Vete, fuego infernal, celosa furia,
fiera imaginación, cruel, dañosa;
no me deis, pues no os pido, el desengaño.

Creyendo el bien a nadie hago injuria.
¿Por qué queréis hacer tan sospechosa
a mi señora, y a mí un mal extraño?
341
Gutierre de Cetina

Gutierre de Cetina

Por Los Ojos Amor Entra Y Derrama

Por los ojos amor entra y derrama
en el alma un ardor que la enflaquece;
el ansia de gozar, fuego parece;
templada obstinación su fuerza trama.

De un hijo que amor tiene, el cual se llama
deseo, la esperanza nace y crece;
mas contra el hijo y nieta el hado ofrece
un bastardo temor que los desama.

El fin que amor pretende es ser amado;
temor, que a ningún bien del padre alcanza,
viene contra los dos acompañado

de enojos, de sospechas, de mudanza,
desdén, ingratitud, celos, cuidado,
armado de mortal desconfianza.
374
Gutierre de Cetina

Gutierre de Cetina

Venturoso Ventalle A Quien Ha Dado

Venturoso ventalle a quien ha dado
fortuna todo el bien que pudo darte,
tus obras y color han sido en parte
pronóstico a mi mal desventurado.

Yo en los efectos soy enamorado,
tú lo muestras estar con algún arte;
viento sacas al fin de trabajarte,
yo de mi trabajar viento he sacado.

Si el favor de que gozas conocieses,
¿quién podría contigo de contento,
ya que de ufano no ensoberbecieses?

Envidia habría de ti si el mal que siento
sintieras; pero ya que lo sintieses,
tú la deberías haber de mi tormento.
378
Gutierre de Cetina

Gutierre de Cetina

Será Verdad, ¡ay, Dios!, Serán Antojos

¿Será verdad, ¡ay, Dios!, serán antojos
este temor villano, este recelo?
¿Será verdad, ¡ay Dios!, el desconsuelo
que de nuevo da fuerza a mis enojos?

¿Será verdad, ¡ay Dios!, que vean mis ojos
gozar hombre mortal beldad del cielo?
¿Será verdad, ¡ay Dios!, que hay en el suelo
quien merece ganar tales despojos?

¿Será verdad, ¡ay Dios!, que de aquel gesto,
de aquel valor que es hoy al mundo extremo,
goce otro, si gozarle yo no debo?

¡Ay, Dios! Si esto es verdad, muera yo presto;
acábeme el dolor del mal que temo,
y no la vista de él, a que me atrevo.
282
Gutierre de Cetina

Gutierre de Cetina

Sobre Un Verso De Ovidio Que Dice: «fit Quoque Longus Amor, Quem Diffidentia Nutrit»

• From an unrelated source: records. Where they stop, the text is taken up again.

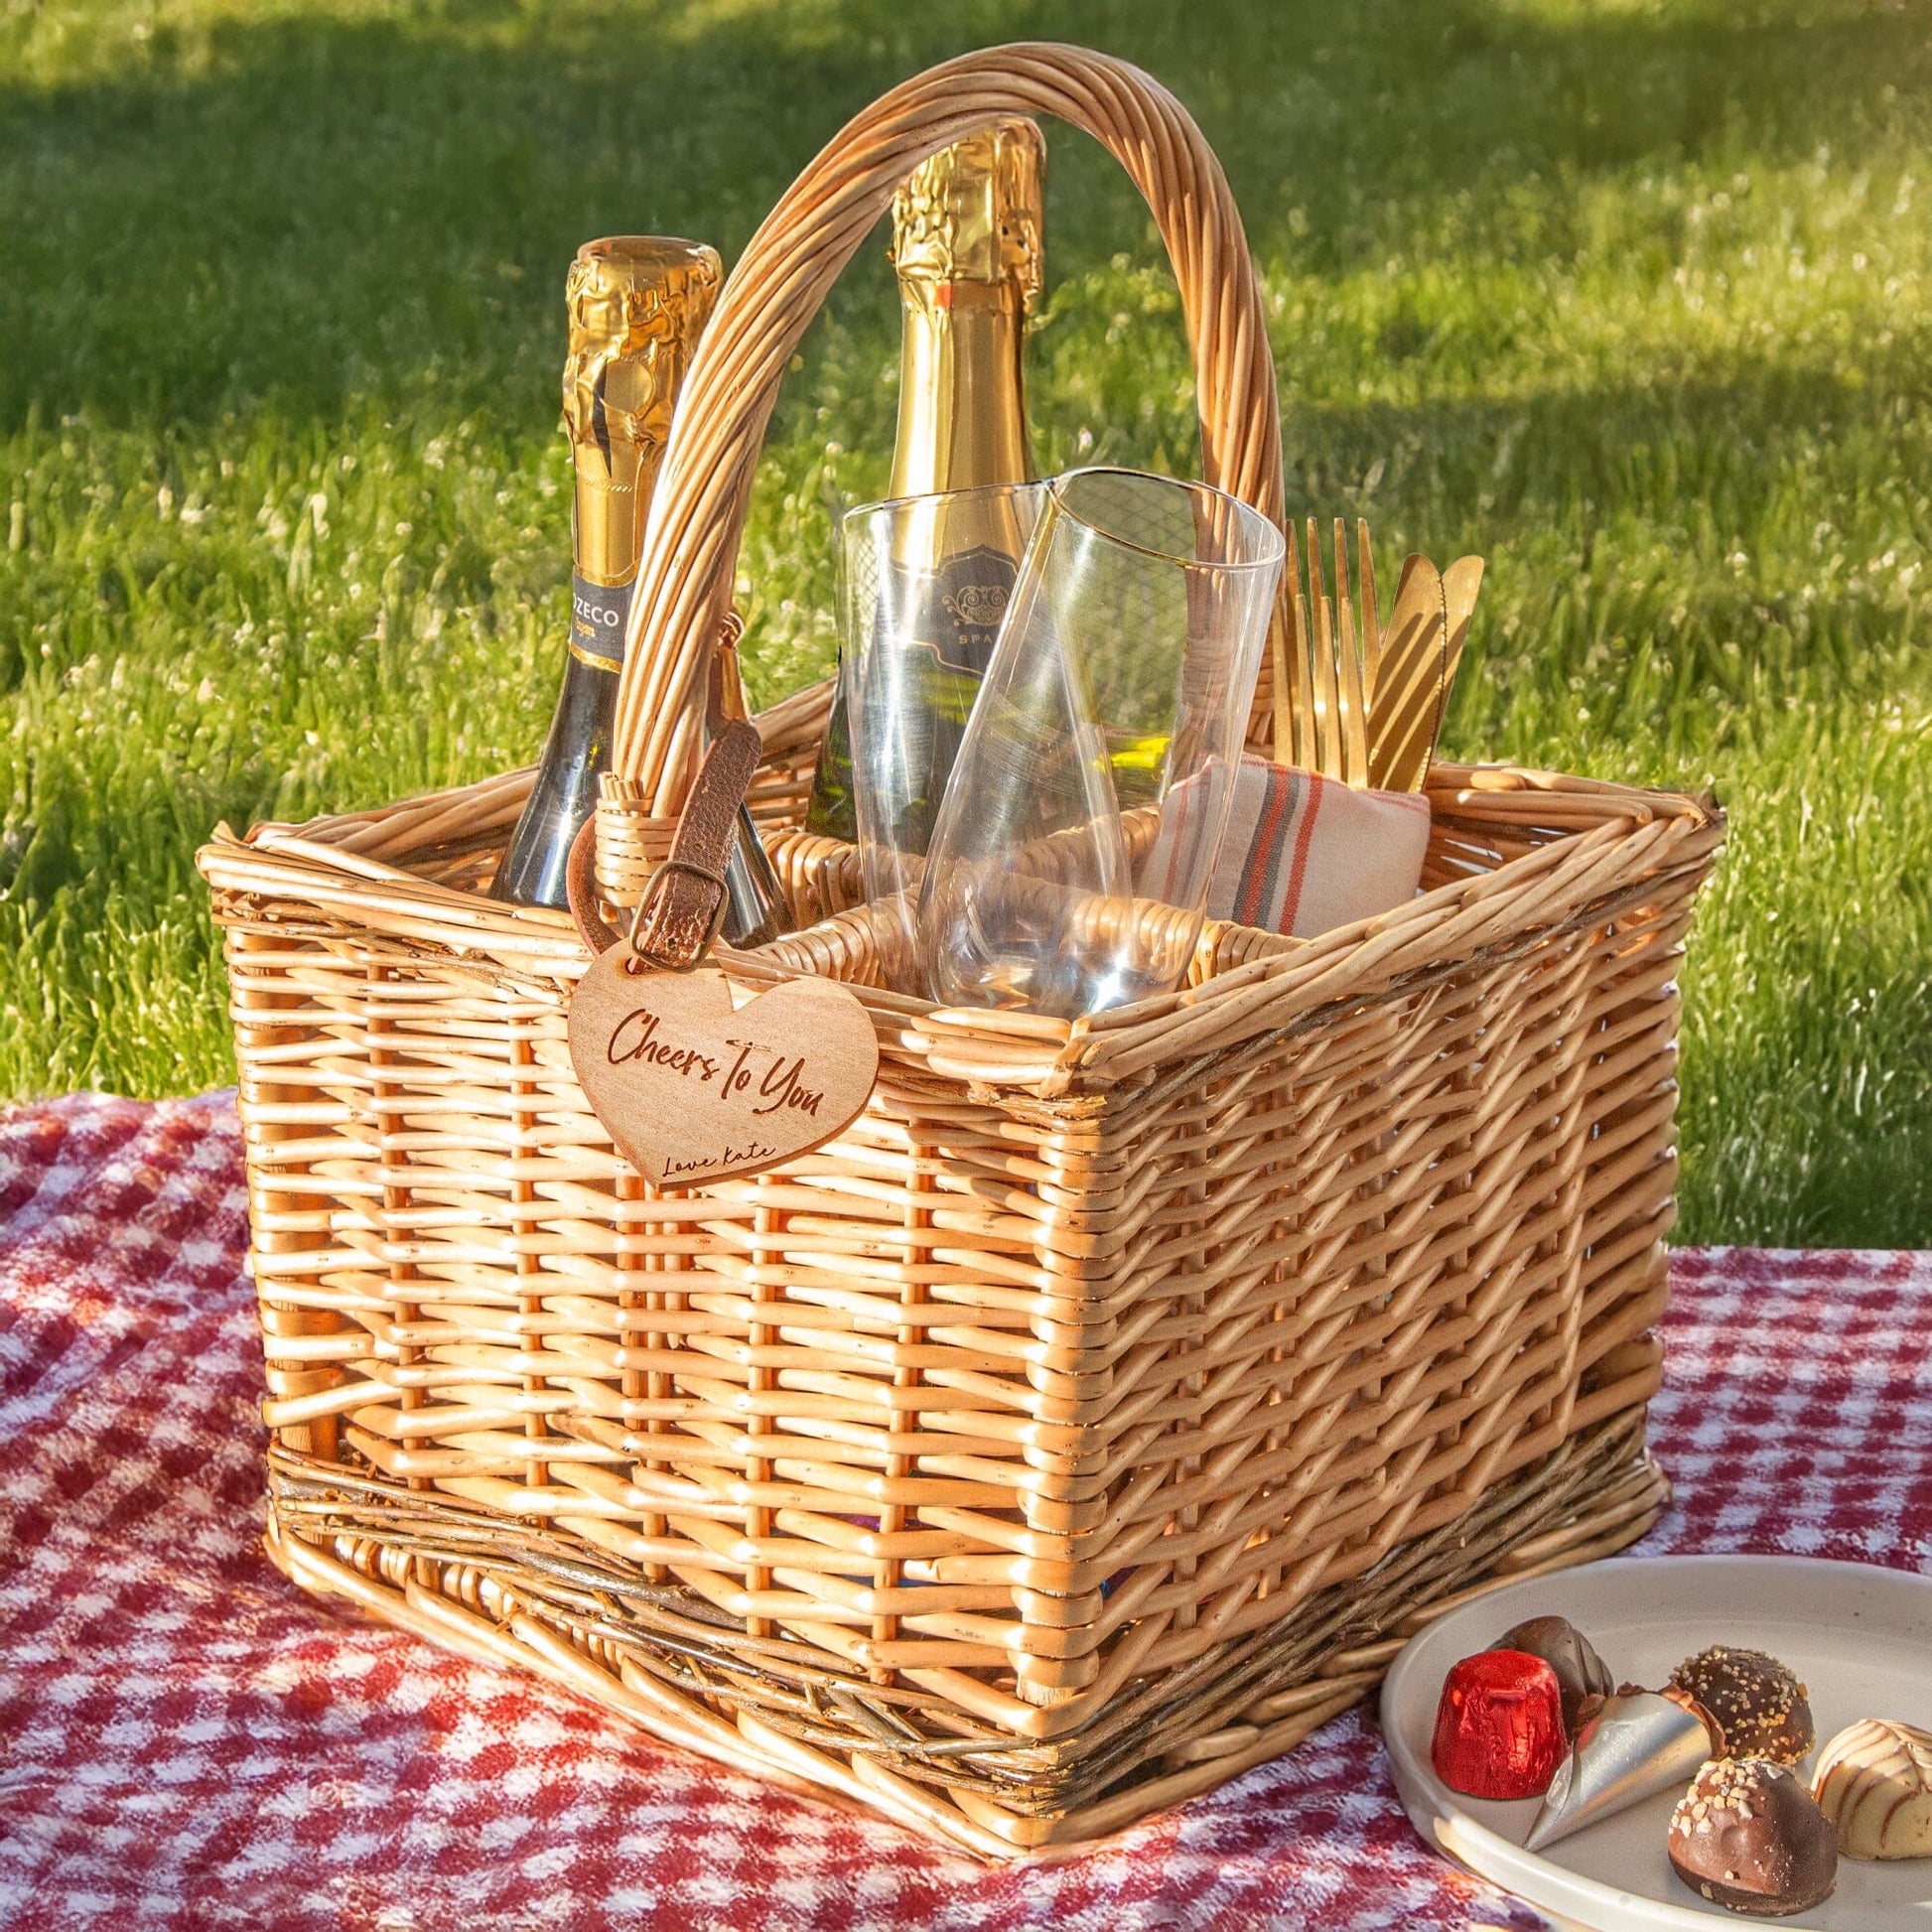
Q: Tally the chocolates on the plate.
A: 6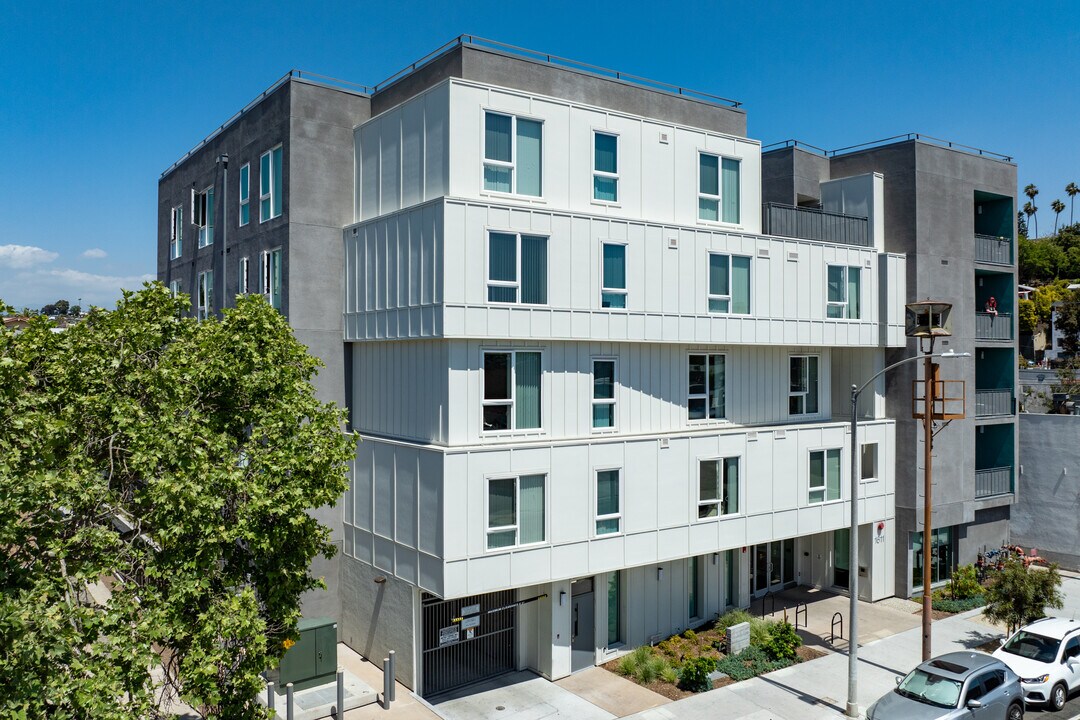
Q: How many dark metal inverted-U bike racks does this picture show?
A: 3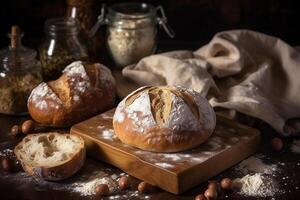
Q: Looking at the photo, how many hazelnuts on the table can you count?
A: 11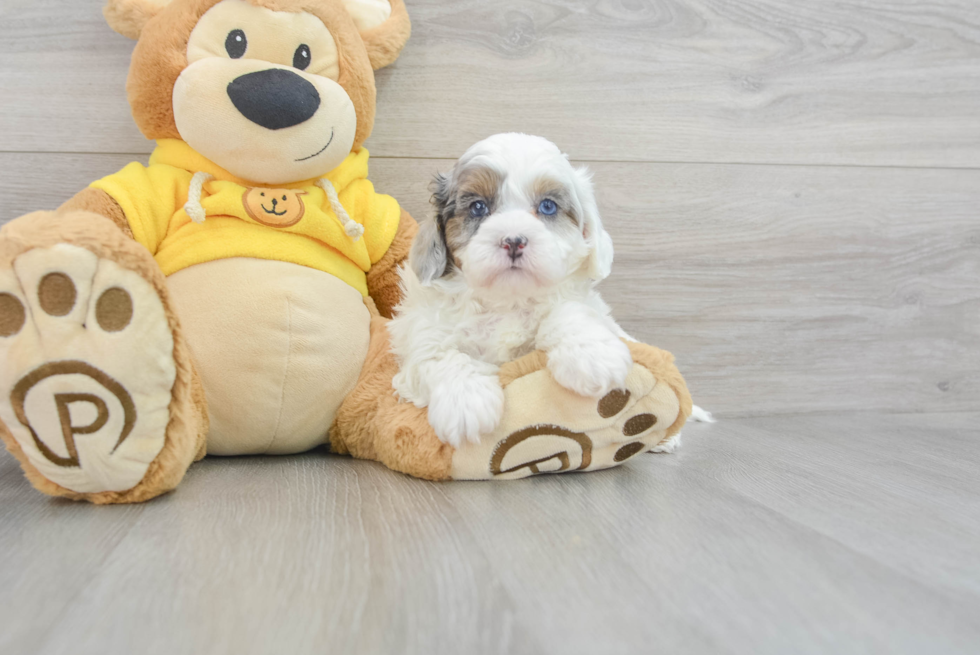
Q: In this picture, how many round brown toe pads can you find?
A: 6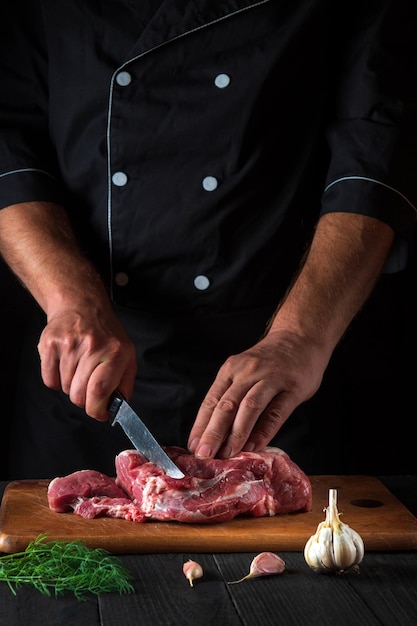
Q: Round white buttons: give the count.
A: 6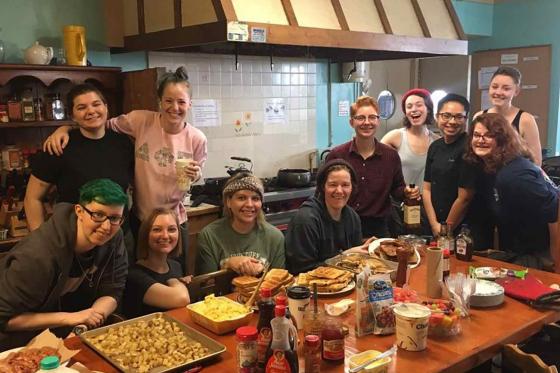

Escrito, aunque imposible al fin parece,
misterio es muy sabido y muy tratado,
que el amor en el firme enamorado
con los celos se aviva y se engrandece.

Cuanto dura el amor el ansia crece
y el deseo de verse asegurado,
sin que pueda aflojar un tal cuidado
mientras vive el recelo y prevalece.

Ni el furor, ni el más blando tratamiento,
ni aquel dulce gozar de cosa amada,
aseguran un alma temerosa.

No basta discreción ni sufrimiento,
ni esperanza en ajeno mal probada,
porque no cura amor ninguna cosa.
378
Gutierre de Cetina

Gutierre de Cetina

Cual Doncella Hermosa Y Delicada

Cual doncella hermosa y delicada
que en verde prado está, de flores lleno,
el ánimo del mal de amor ajeno
tejiendo una guirnalda, descuidada,

estando en su labor toda ocupada,
fría serpiente se le entró en el seno,
y apenas se apercibe del veneno,
que en el alma la siente atravesada,

descuidada se andaba el alma mía,
recreándose sola entre las flores
que en el prado de Amor había cogido,

cuando turbarse vio la fantasía
y entrar helado entre el ardor de amores
un áspide celoso en el sentido.
407
Gutierre de Cetina

Gutierre de Cetina

Si De Amor Y De Vos Tan Poco Fío

Si de Amor y de vos tan poco fío,
del Amor y de vos nace este celo;
de vuestra honestidad nada recelo;
menor es contra vos mi desvarío.

Que vuestra voluntad me dé un desvío
hace que tema Amor, del nace un celo
tal que vengo a temer si amáis al cielo.
¡Ved hasta dónde llega el dolor mío!

Jamás tuve de vos una sospecha,
ya que tenerla cierta es imposible,
ni otra cosa deseé que otros desean.

Que con mi voluntad la vuestra estrecha
estuviese deseo, y, si es posible,
tan juntas que las dos una alma sean.
343
Gutierre de Cetina

Gutierre de Cetina

Dulce Enemiga Mía, Hermosa Fiera

Dulce enemiga mía, hermosa fiera,
si las obras de Amor mirar queremos,
iguales con el sol las hallaremos
una regla guardar y una manera.

Cerca la tierra el sol dentro y de fuera,
y la cera derrite como vemos.
¿De dónde vienen, pues, tales extremos?
¿Los rayos no son todos de una esfera?

Amor os hiela a vos y a mí me enciende,
en mí acrecienta ardor y en vos desvío,
yo soy un fuego ya, vos toda un hielo.

¿Pues cómo puede ser? ¿Hay quién lo
entiende?
Si procede de Amor el ardor mío,
¿el hielo vuestro es permisión del cielo?